Ve aniden Murka bir serçe gördü ve peşinden pencereden atladı. Ancak serçe uçup gitti ve Murka yalnız kaldı. Daha önce hiç dışarı çıkmamıştı ve şimdi nereye gideceğini bilmiyordu. Evin yakınındaki bir ağacın altına oturdu ve sahiplerinin onu almaya gelmesini beklemeye başladı. Kısa süre sonra hava karardı ve soğudu, Murka tamamen donmuştu, ancak sahipleri geri dönmedi.
Bir teyze oradan geçiyordu, Murka'yı gördü, eğildi ve şöyle dedi: “Ah, sen kiminsin Kisa? Tamamen üşüyorsun ve titriyorsun. Benimle gel, sana yiyecek bir şeyler vereyim." Ve o aldı
Murka'nın kendisi ile yaşaması. Teyzemin evde bir kızı vardı - küçük bir kız Olya. Daha önce hiç kedi görmemişti ve annesi Murka'yı eve getirdiğinde çok mutlu oldu. Kedilerle nasıl arkadaş olunacağını bilmeyen Olya, kafasına tokat atmaya ve kuyruğundan sürüklemeye başladı. Olya, kedinin böyle oynamakla ilgileneceğini düşündü. Ve Murka acınası bir şekilde miyavladı. "Ah," diye düşündü Murka. - Bu kız neden beni bu kadar rahatsız ediyor? Daha önce hiç alınmamıştım ama şimdi Olya beni sürüklediğinde kuyruğum çok acıyor. Ve başımın üstünde
vuruyor, ama bundan gerçekten hoşlanmıyorum. Ve Murka, Olya onunla oynamak istediği anda acınası bir şekilde miyavlamaya ve kızdan kaçmaya başladı. “Peki neden benimle oynamak istemiyor? Neyi sevmiyor?” - Olya anlamadı. Ve sonra bir gece Olya bir rüya gördü. Kedi Perisinin evlerine gelip Olya'yı nasıl kedi Murka'ya dönüştürdüğünü ve Murka Olya'yı nasıl yaptığını gördü. Olya ilk başta çok ilgilendi, hatta kedi olmaktan hoşlandı ama sonra yeni sahibi geldi ve onunla oynamaya başladı: kuyruğunu çekiyor, kafasına vuruyor, bıyıklarını ve patilerini çekiyor. Kedi Olya korktu, odanın en uzak köşesine yatağın altına saklandı ve bağırdı:
"Olmak istemiyorum daha çok kediye benziyor- çok acı verici! Yeniden kız olmak istiyorum!” Olya gözyaşları içinde uyandı. Ama sonra bunun sadece bir rüya olduğunu fark etti ve çok mutlu oldu; o hâlâ bir kızdı ve Murka kedisi yatakta yanında kıvrılmış uyuyordu. Ve sonra Olya, bir kedi olarak hayatının ne kadar kötü olduğunu, ne kadar incindiğini ve kırıldığını hatırladı. Murka'yı kollarına aldı, şefkatle okşadı ve şöyle dedi: “Affet beni Murochka! Seninle nasıl oynayacağımı anladım ve seni bir daha asla kırmayacağım ve başkalarına da izin vermeyeceğim. Artık benim korumam altındasın! Ve Olya ve Murka başladı en yakın arkadaşlar. Olya, Murka'nın başını okşadı, kulağının arkasını kaşıdı ve ona lezzetli süt verdi. Murka oynamak istediğinde bir ipe bir parça kağıt bağlayıp kaçtı ve Murka mutlu bir şekilde onun peşinden koştu.
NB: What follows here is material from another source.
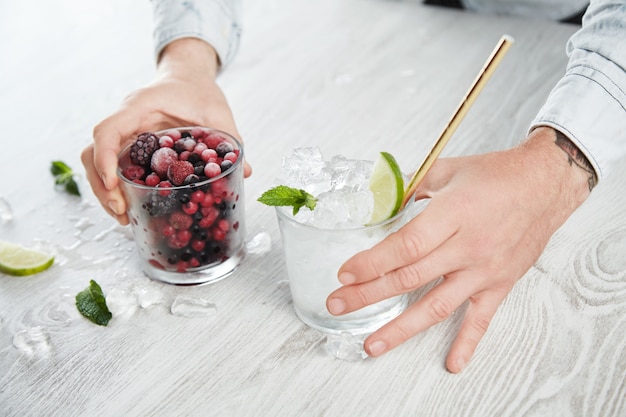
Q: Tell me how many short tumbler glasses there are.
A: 2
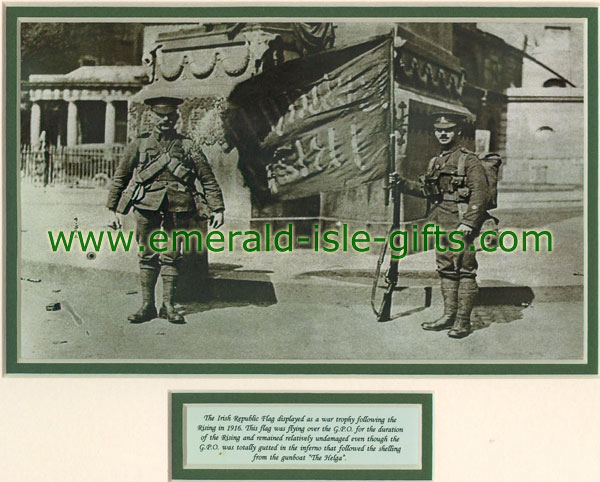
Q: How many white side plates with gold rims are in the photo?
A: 0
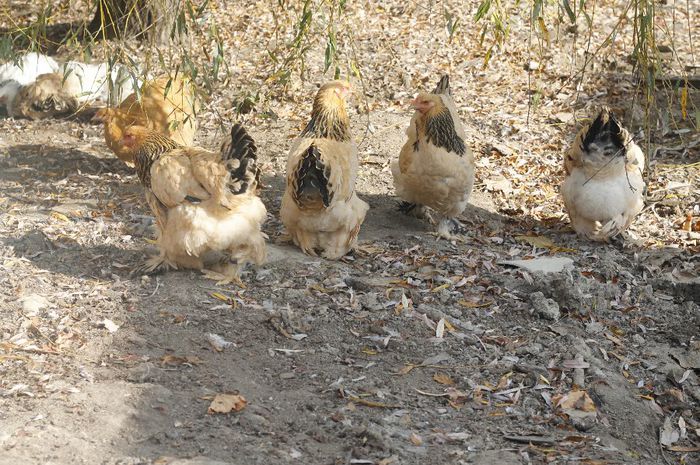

Facebook, VKontakte, Odnoklassniki, My World, Twitter veya Bookmarks'a bir peri masalı ekleyin

    1 - Karanlıktan korkan küçük otobüs hakkında

    Donald Bisset

    Otobüs ananın küçük otobüsüne karanlıktan korkmamayı nasıl öğrettiğini anlatan bir masal... Karanlıktan korkan küçük otobüs hakkında okuyun Bir zamanlar dünyada küçük bir otobüs vardı. Parlak kırmızıydı ve babası ve annesiyle birlikte garajda yaşıyordu. Her sabah …

    2 - Üç yavru kedi

    Suteev V.G.

    Küçükler için üç kıpır kıpır kedi yavrusu ve onların komik maceraları hakkında kısa bir peri masalı. Küçük çocuklar resimli kısa hikayeleri severler, bu yüzden Suteev'in masalları bu kadar popüler ve seviliyor! Üç kedi yavrusu okudu Üç kedi yavrusu - siyah, gri ve...

    3 - Sisin içindeki kirpi

    Kozlov S.G.

    Bir Kirpi'nin geceleri nasıl yürüdüğünü ve siste nasıl kaybolduğunu anlatan bir peri masalı. Nehre düştü ama biri onu kıyıya taşıdı. Büyülü bir geceydi! Sisin içindeki kirpi şunu okudu: Otuz sivrisinek açıklığa koştu ve oynamaya başladı...

    4 - Elma

    Suteev V.G.

    Son elmayı aralarında bölüşemeyen kirpi, tavşan ve karganın hikayesi. Herkes bunu kendisi almak istedi. Ama adil ayı aralarındaki anlaşmazlığın kararını verdi ve her biri ikramdan bir parça aldı... Apple şunu okudu: Geç oldu...

    5 - Siyah Havuz

    Kozlov S.G.

    Ormandaki herkesten korkan korkak bir Tavşan hakkında bir peri masalı. Ve korkusundan o kadar yorulmuştu ki kendini Kara Havuz'da boğmaya karar verdi. Ama Tavşan'a yaşamayı ve korkmamayı öğretti! Black Whirlpool kitabı Bir zamanlar bir Tavşan vardı...

    6 - Aşılardan korkan su aygırı hakkında

    Suteev V.G.

    Aşılardan korktuğu için klinikten kaçan korkak bir su aygırının hikayesi. Ve sarılığa yakalandı. Şans eseri hastaneye kaldırılarak tedavi altına alındı. Ve su aygırı bu davranışından çok utanmaya başladı... Korkan Su Aygırı hakkında...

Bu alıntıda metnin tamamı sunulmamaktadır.